Cuento

El Fotógrafo de la Virgen

Rivadavia antes de llegar a Avda. Rioja. Viniendo desde el sur. Frío como para que Don Walt Disney salga con polera y boina reclamando la cura de todos los males. Dentro del cuarto de revelado, un par de rebelados contra la rutina de los inviernos de pocas fotos. - Pero ¿Te fijaste bien Carlos? No puede ser que no aparezca nada. Ni una sombra distraída. - La tengo en la mano, ¿Qué pretendes que haga? No sale nada. Na-da. - Estaba convencido que esta mina tenía algo en la casa. Algo extraordinario. Algún visitante imperceptible. Aunque sea un espíritu de segunda. Algo. - Tu batalla se está volviendo enfermiza, Luis. No sólo te falla la percepción, sino también la brújula. Esta mina tiene menos extrasensorialidad que lo que te quedó del líquido fijador del 98. ¿No deberías cerrar la casa de fotos y dedicarte a levantar alguna bruja? - Claro. Me voy una de estas noches a los aquelarres del Villicum. Si me levanto una bruja, va a ser una de estirpe.

Allí, en Albardón, entre aprendices de médiums, maleficios malparidos, rejuntes de brujas venidas a menos y una que otra reina del rito Umbanda, Luis podría pedir una mano. O la mano de alguna, que no es lo mismo. Pero no sería la otra mitad.

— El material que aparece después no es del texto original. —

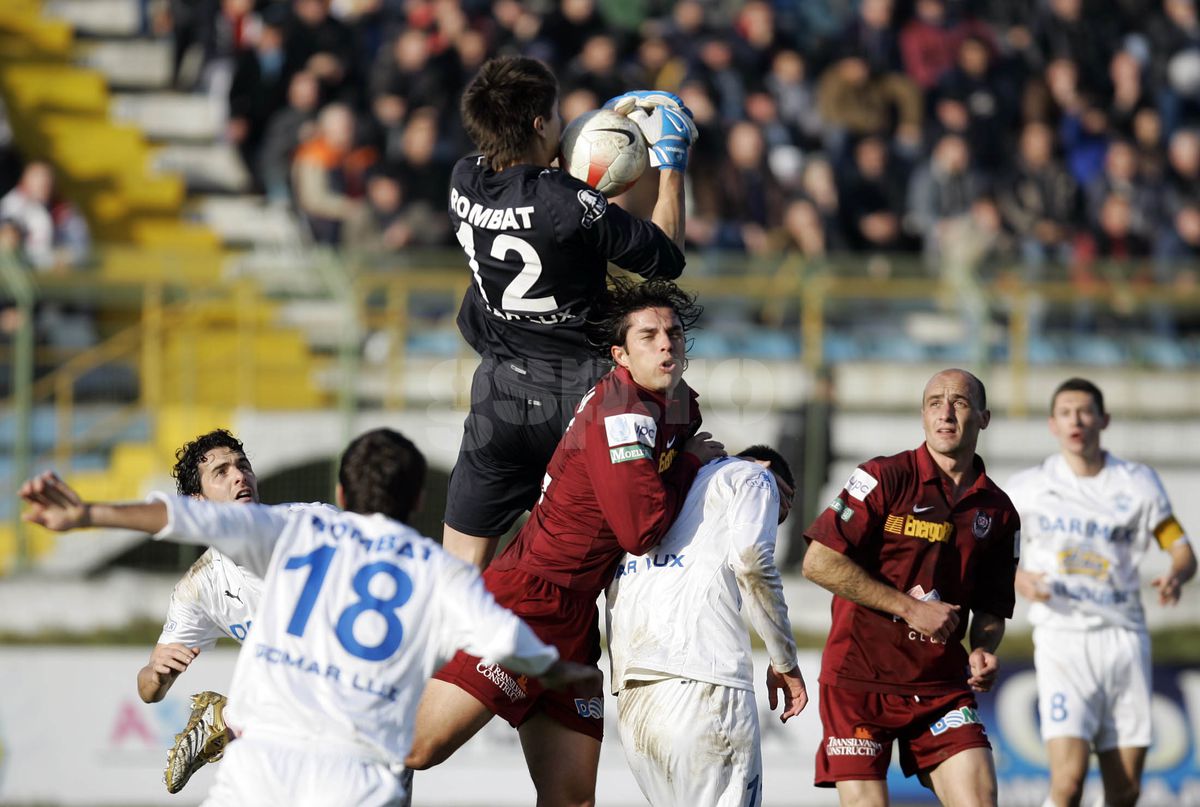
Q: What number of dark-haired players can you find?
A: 6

El tema con Luis es que había nacido a dos casas de la Parroquia, sobre calle Sarmiento. Mucha mística temprana de pibe, mucho santo en estatua venerada. Mucha vela. Mucho correr para alivianarse de un par de monedas en la canasta de felpa roja de los domingos. Gorda carestía de niño en casa, que se atenuaba con los yerbeados y las semitas del Cura Pablo. Las primeras fotos que el mismo sacerdote lo animó a sacar con una Argus C3 de 35 mm que éste había traído del norte lejano. Ese fue el inicio, la génesis del fotógrafo devenido en comerciante del revelado. Aun cuando el revelado pasó de arte alquimista a impostor electrónico, Luis mantenía lúcida la vieja búsqueda de su Illuminata. La historia no era de mucho entrevero. Una tarde de sábado durante un casamiento donde Luisito hacía sus primeras armas como fotógrafo infante de eventos, al terminar los novios de saludar en el atrio, prefirió quedarse un tiempo más en la iglesia buscando algún premio entre las pérdidas comunes de los mortales, a los que les sobra alguito más que sólo un poco de tiempo. En un momento de silencio absoluto se dio cuenta de que miraba embelesado a Santa María del Aire, sin poder siquiera moverse. Fue cuando tomó la cámara y le disparó las 20 fotos que le quedaban. Como metralla, conteniendo la respiración. Hasta excitado, físicamente. Cuando el Cura Pablo lo descubrió arrodillado, con la cámara en el piso y sudando a chorros, lo tomó de los brazos y le ayudó a reincorporarse. Lo miró fijamente y le dijo: - Vamos a revelar esas fotos ahora.

El proceso químico mostró lo que el padre conocía que se manifestaba cuando la castidad se cruza con la santidad de una virgen: en una de las fotos aparecía la cara de una niña muy bella, morena, con ojos de miel y mejillas de pan. - Luisito, esta niña es una Illuminata. - .... - Has encontrado la mitad de la verdad de tu vida. - ¿Y cómo encuentro la otra mitad, Padre? - El día en que en una foto de una mujer cualquiera, no casta, veas la Virgen tras ella como una aparición sólo verificable en la fotografía, serás iluminado. No habrá más dudas y tus oídos se llenarán de canciones.

Luis sabía que llevaba apenas una centena de miles de fotos reveladas. Y tenía aún hasta el último hilo de aliento para seguir buscando. La virgen en la foto. La otra mitad.

Era temprano, Luis pasaba el lampazo en la vereda. Hacía frío aunque el primer manotazo de la primavera hacía cola para quedarse. Levantó la vista, Carlos venía de recoger los rollos de los clientes que aún metejonean con las cámaras viejas, las románticas, las “denserio”. Había una nueva chance. Hora de renovar la ilusión.